─── RAW DATA

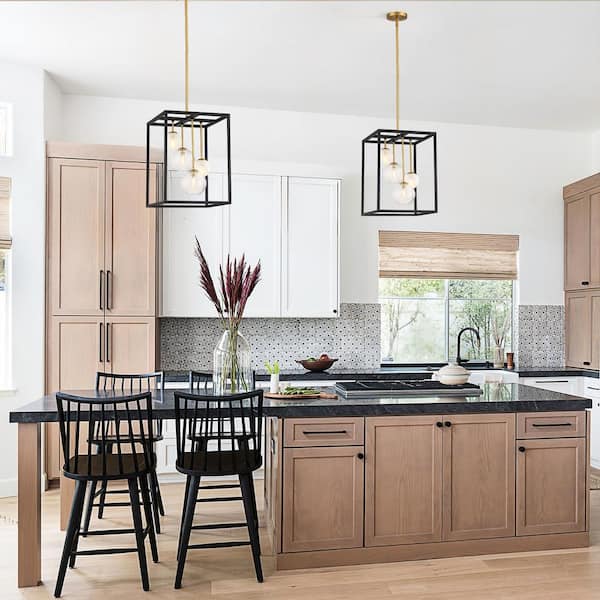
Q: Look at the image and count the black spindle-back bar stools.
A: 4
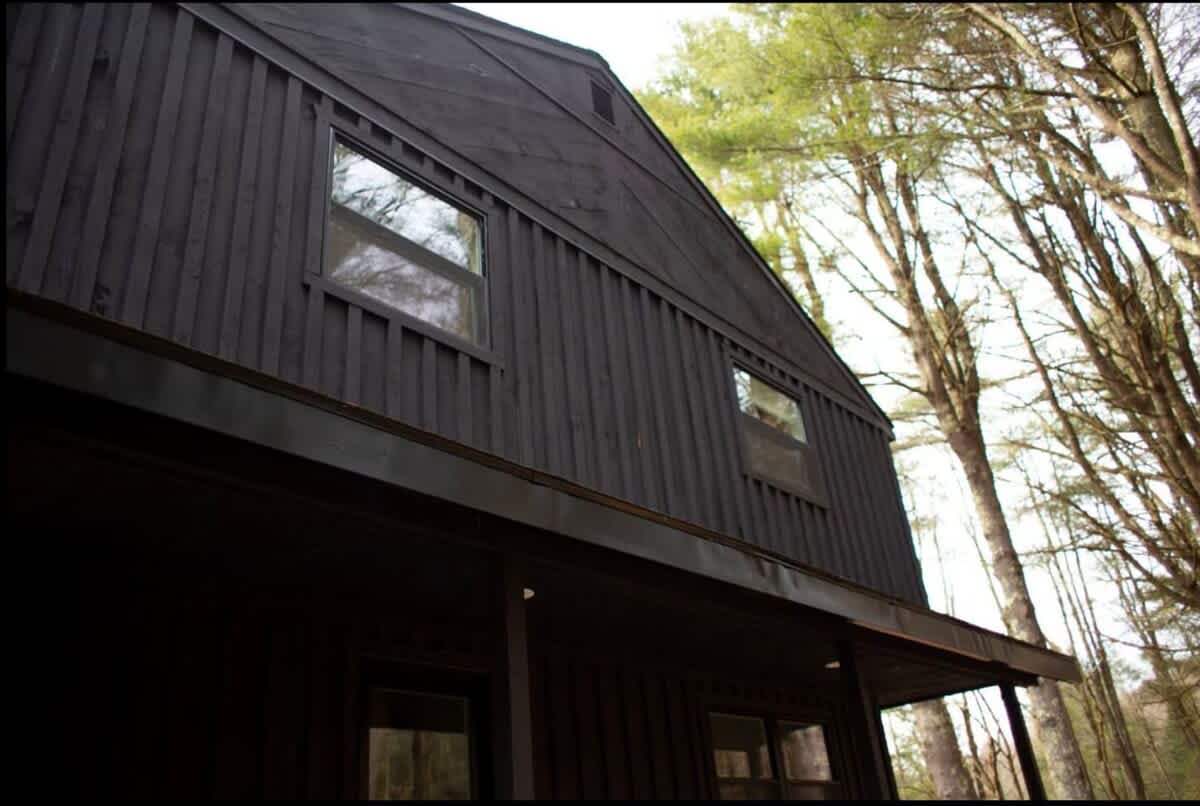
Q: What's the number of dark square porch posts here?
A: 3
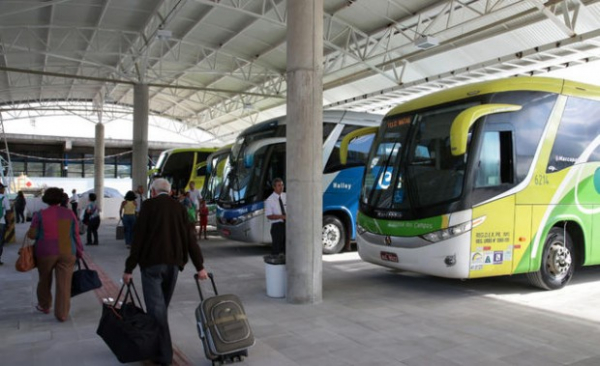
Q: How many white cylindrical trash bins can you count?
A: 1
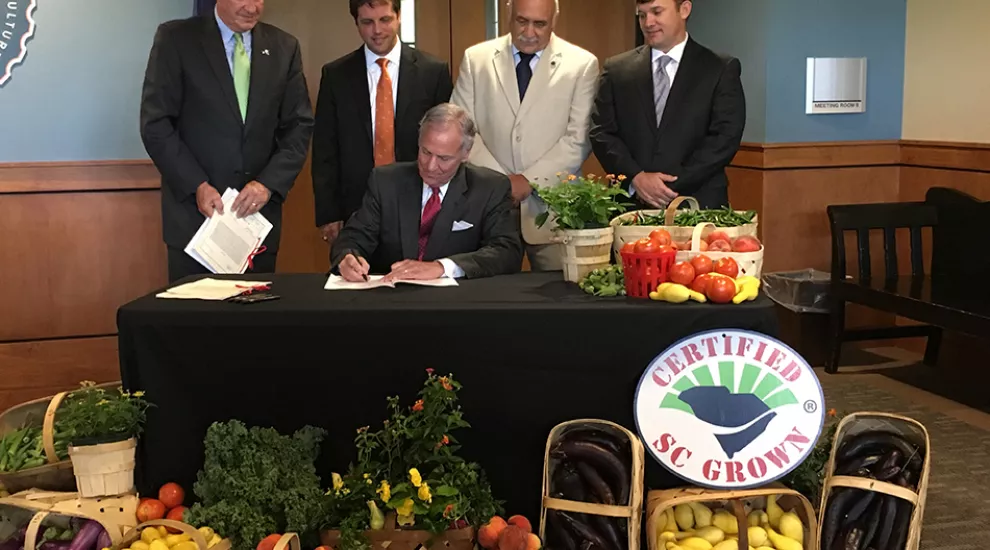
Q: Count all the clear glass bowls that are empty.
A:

──────

WHAT IS EXPECTED: From the first line to the last, set down the records word for word and drop the images.

ANSWER AREA:
Q: Look at the image and count the black spindle-back bar stools.
A: 4
Q: What's the number of dark square porch posts here?
A: 3
Q: How many white cylindrical trash bins can you count?
A: 1
Q: Count all the clear glass bowls that are empty.
A:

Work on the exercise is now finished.